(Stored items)
+++
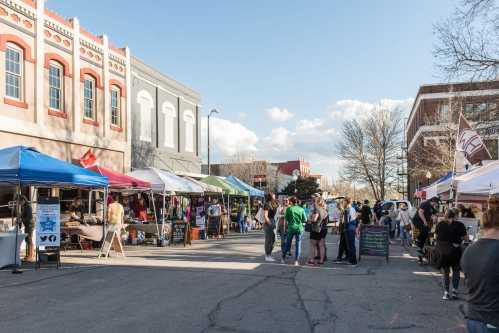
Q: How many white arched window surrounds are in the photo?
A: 3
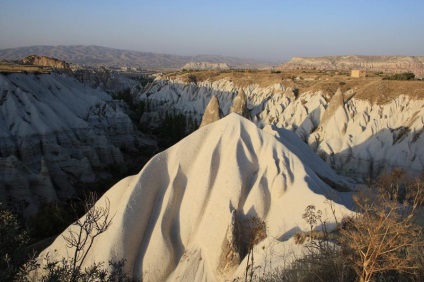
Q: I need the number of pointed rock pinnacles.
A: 3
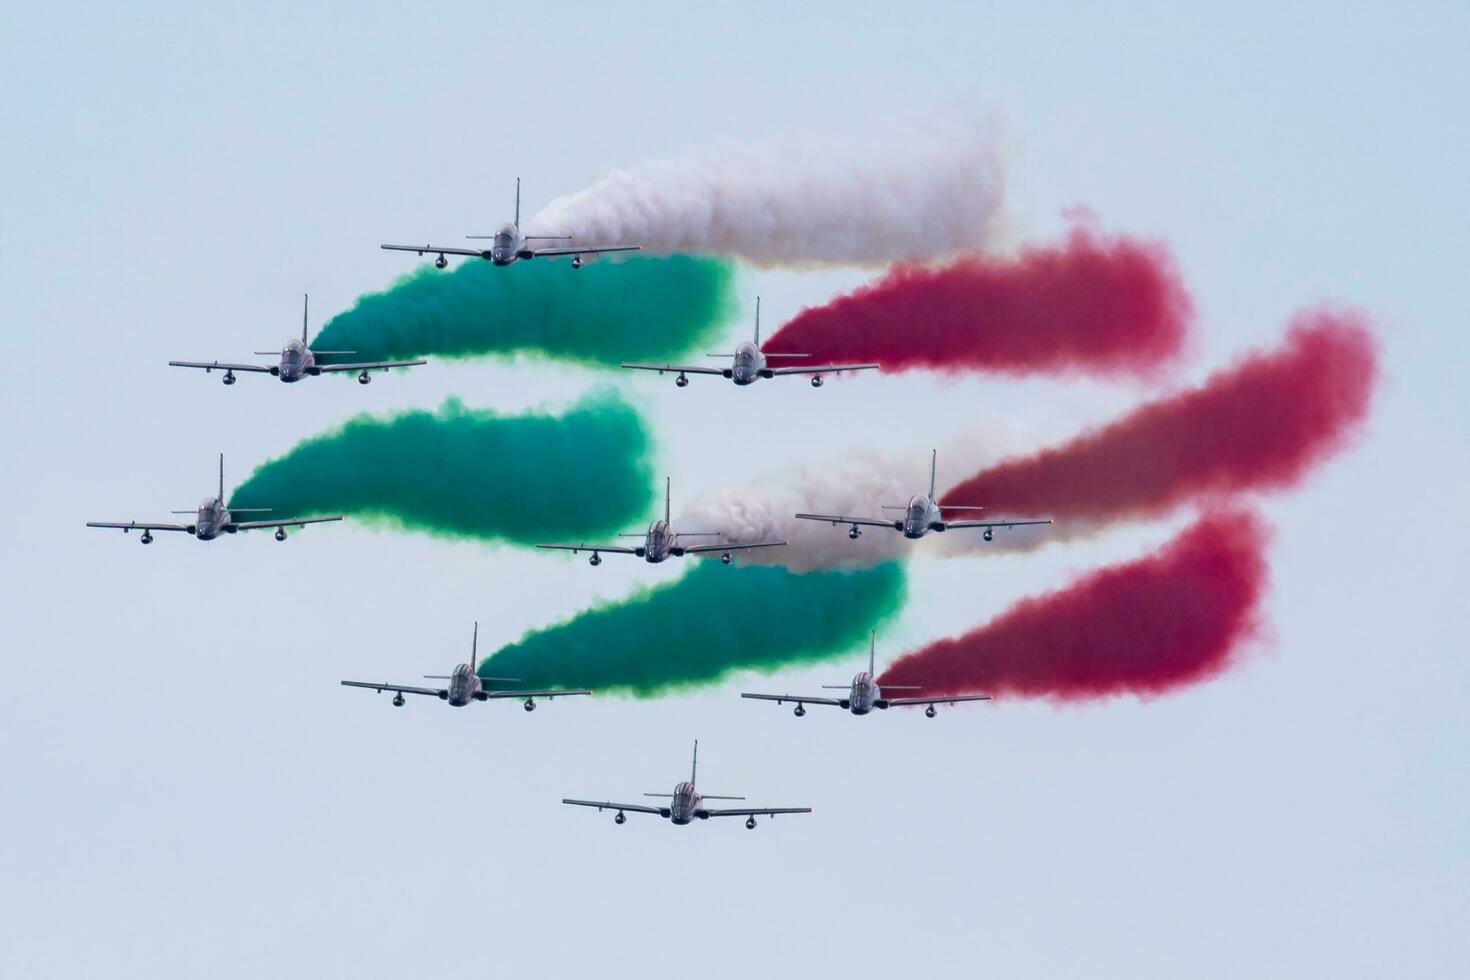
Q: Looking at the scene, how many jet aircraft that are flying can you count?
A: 9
+++
■ **Your instructions**
From the line holding "Q: Looking at" to the last line of the data above, copy every line exactly and include nothing more.

■ **Solution for this exercise**
Q: Looking at the scene, how many jet aircraft that are flying can you count?
A: 9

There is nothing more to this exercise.